What to do:
Copy every entry exactly as it reads and exclude whatever pictures appear.

***** Given information

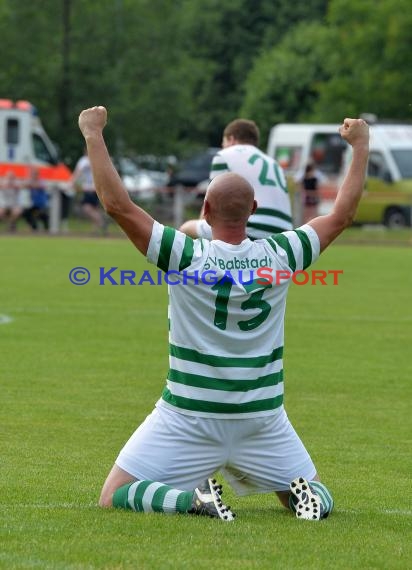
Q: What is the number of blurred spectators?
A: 4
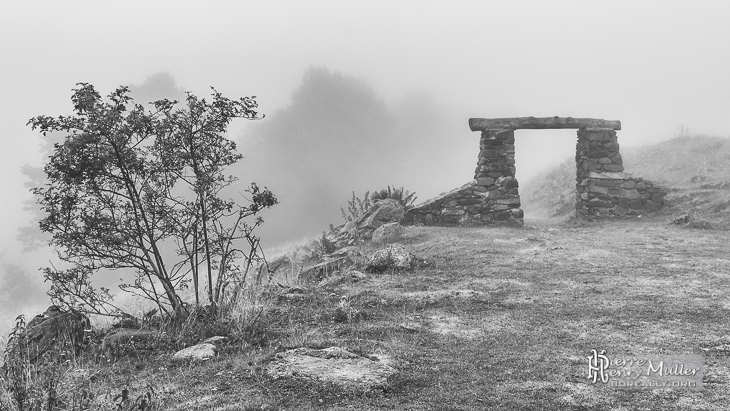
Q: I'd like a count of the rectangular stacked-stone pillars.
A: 2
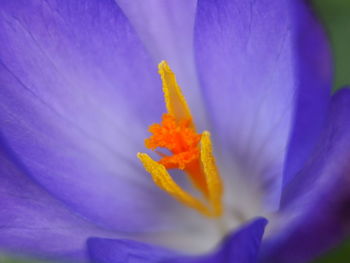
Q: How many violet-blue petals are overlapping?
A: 6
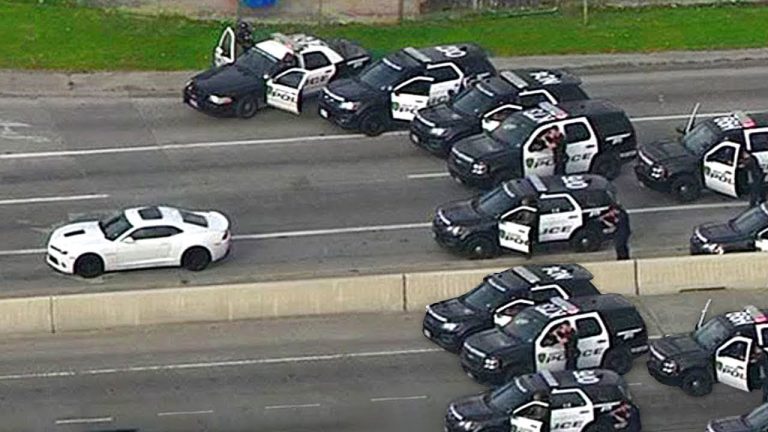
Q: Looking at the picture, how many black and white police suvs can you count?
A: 11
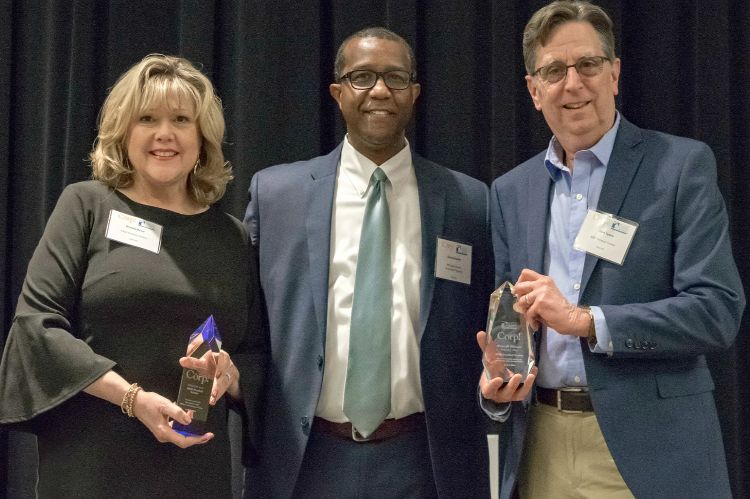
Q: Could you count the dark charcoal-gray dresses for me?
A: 1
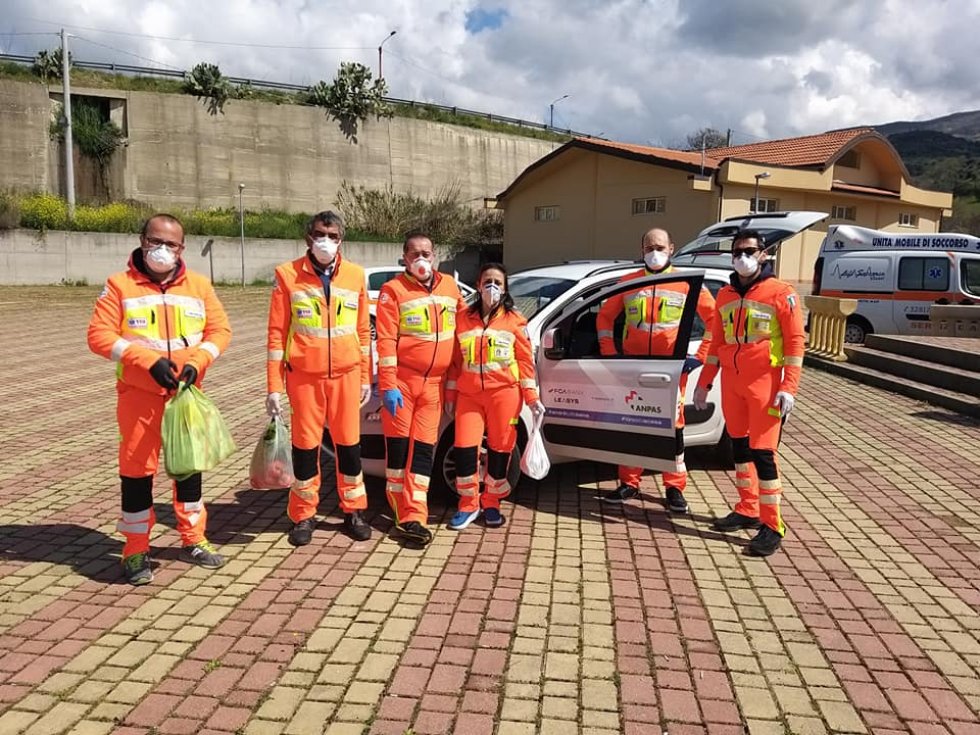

**********

Response:
Q: What is the number of blurred spectators?
A: 4
Q: I'd like a count of the rectangular stacked-stone pillars.
A: 2
Q: How many violet-blue petals are overlapping?
A: 6
Q: Looking at the picture, how many black and white police suvs can you count?
A: 11
Q: Could you count the dark charcoal-gray dresses for me?
A: 1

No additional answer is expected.